Картина казалась живой. Каждая деталь, каждая композиция, каждый блик — всё это выглядело пугающе настоящим и замершим в нереалистичной неподвижности, в самый выразительный и чувственный момент…
Но самой странной, пугающей и одновременно притягательной деталью было то, что ни у одного человека не было лица. Картина была полностью завершена — во всём, кроме лиц.
— Я никогда не видела ничего подобного, — благоговейно прошептала она, борясь с желанием коснуться фрески.
— И не увидите, — тихо проговорил герцог откуда-то сзади. — Маэстро Спаззола действительно создал шедевр. Во всех смыслах шедевр.
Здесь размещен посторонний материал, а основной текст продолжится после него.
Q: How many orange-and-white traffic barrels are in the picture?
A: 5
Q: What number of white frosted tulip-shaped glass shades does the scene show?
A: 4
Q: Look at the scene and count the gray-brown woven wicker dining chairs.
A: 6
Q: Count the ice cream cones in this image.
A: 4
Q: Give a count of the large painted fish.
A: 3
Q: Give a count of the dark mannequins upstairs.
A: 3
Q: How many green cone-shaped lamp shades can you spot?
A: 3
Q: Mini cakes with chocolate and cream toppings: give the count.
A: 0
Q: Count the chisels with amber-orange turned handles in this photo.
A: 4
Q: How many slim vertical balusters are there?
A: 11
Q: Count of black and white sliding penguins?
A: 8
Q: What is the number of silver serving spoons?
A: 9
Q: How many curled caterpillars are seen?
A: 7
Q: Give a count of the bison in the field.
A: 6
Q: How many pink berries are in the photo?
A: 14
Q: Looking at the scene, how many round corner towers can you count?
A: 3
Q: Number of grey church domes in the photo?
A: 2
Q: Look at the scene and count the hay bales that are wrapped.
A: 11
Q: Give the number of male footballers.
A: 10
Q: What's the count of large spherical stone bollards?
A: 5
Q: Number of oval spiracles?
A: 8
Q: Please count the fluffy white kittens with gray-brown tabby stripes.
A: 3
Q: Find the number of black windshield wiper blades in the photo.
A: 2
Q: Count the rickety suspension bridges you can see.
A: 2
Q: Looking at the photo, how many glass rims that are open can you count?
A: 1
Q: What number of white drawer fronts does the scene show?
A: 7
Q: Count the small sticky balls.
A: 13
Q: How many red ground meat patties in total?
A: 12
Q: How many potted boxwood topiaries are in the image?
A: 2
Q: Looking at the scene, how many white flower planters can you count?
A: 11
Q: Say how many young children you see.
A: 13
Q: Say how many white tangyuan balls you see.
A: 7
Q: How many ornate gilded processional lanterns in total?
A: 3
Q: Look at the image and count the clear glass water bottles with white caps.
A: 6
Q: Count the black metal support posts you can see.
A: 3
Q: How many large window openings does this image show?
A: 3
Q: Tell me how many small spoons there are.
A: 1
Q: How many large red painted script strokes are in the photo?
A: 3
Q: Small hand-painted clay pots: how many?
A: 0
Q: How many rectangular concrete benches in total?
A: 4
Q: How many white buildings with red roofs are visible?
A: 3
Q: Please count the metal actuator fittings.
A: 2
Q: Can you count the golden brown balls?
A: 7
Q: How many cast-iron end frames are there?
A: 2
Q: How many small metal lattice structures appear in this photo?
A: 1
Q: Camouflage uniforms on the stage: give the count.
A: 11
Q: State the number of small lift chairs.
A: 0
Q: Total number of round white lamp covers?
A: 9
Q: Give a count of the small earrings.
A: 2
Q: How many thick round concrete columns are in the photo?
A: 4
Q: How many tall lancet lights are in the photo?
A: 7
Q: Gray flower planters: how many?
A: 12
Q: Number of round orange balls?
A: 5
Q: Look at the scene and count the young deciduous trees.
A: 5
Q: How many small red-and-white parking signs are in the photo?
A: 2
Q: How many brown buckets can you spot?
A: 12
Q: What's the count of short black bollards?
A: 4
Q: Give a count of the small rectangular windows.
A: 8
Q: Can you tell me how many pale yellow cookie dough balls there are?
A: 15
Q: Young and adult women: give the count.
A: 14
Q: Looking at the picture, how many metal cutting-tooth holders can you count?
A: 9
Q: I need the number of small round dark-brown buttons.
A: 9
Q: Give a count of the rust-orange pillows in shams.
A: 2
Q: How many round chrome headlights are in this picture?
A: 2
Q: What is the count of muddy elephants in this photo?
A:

Такие вещи существуют лишь один раз и в одном месте.
Какое-то время они оба просто молча стояли рядом. Джейн — восторженно глядя на фреску. Менте Форфца — в немом и терпеливом ожидании.
Наконец, Джейн облизала губы и подала голос:
— Почему без лиц?
Герцог усмехнулся.
— Это моя идея. Присмотритесь, ваша милость. Что, по-вашему, происходит здесь? — он указал на первую секцию фрески.
Молодой парень, окружённый толпой горожан. Руки подняты вверх, но без лиц сложно сказать, в одобрении ли или в гневе.
— Я не… — неуверенно начала было Джейн, но тут догадка обожгла её. — О боги. Это история правления.
— Моего правления, — кивнул Форца, глядя на фреску и задумчиво поглаживая гладко выбритый подбородок. — Начиная отсюда и заканчивая вон там, — он указал куда-то в дальний конец коридора, где белела ещё не расписанная стена, — будет записана моя история. Пока я жив, люди будут говорить обо мне и моих сторонниках только хорошее. По крайней мере, в лицо. Из страха, из желания урвать толику милости — не важно, они будут лгать. Но когда меня не станет… — он подошёл вплотную к сцене с мальчиком. — Будет ли этот мальчишка уродлив? Будет ли его лицо злобным и тупым, или, наоборот, одухотворённым и благородным? Будут ли люди вокруг него восторженно приветствовать или наоборот, будут гневно освистывать малолетнего самодура? — герцог пожал плечами. — Мне кажется это до безумия интересным и… Поучительным.
— Я бы сказала, что всё это более грустно, — хмыкнула Джейн. — Правда станет известна только тогда, когда вас не станет. Какой в ней тогда смысл?
— Мне правда только интересна, а Лорентино она необходима. Люди должны понять, стоит ли им доверять правителям вроде меня.
— А как вы думаете сами?
— Если бы я думал, что не стоит, то и не делал бы этого всего. Но я же человек, в конце концов. Возможно, я ошибаюсь, — Форца повернул голову к Джейн. — А что думаете вы?
Джейн недовольно скривила губы.
— Я никогда бы не доверилась правителю, у которого есть Кладбище Несогласных. Любой правитель должен уважать свой народ — и его волю.
— А разве я не даю народу Лорентино самое желанное — сытость и достаток? Разве это — не жест уважения?
— Любой народ больше всего жаждет свободы, ваша светлость, — грустно усмехнулась Джейн. — Сытость и достаток — это свобода от нужды. Но это лишь подобие настоящей свободы.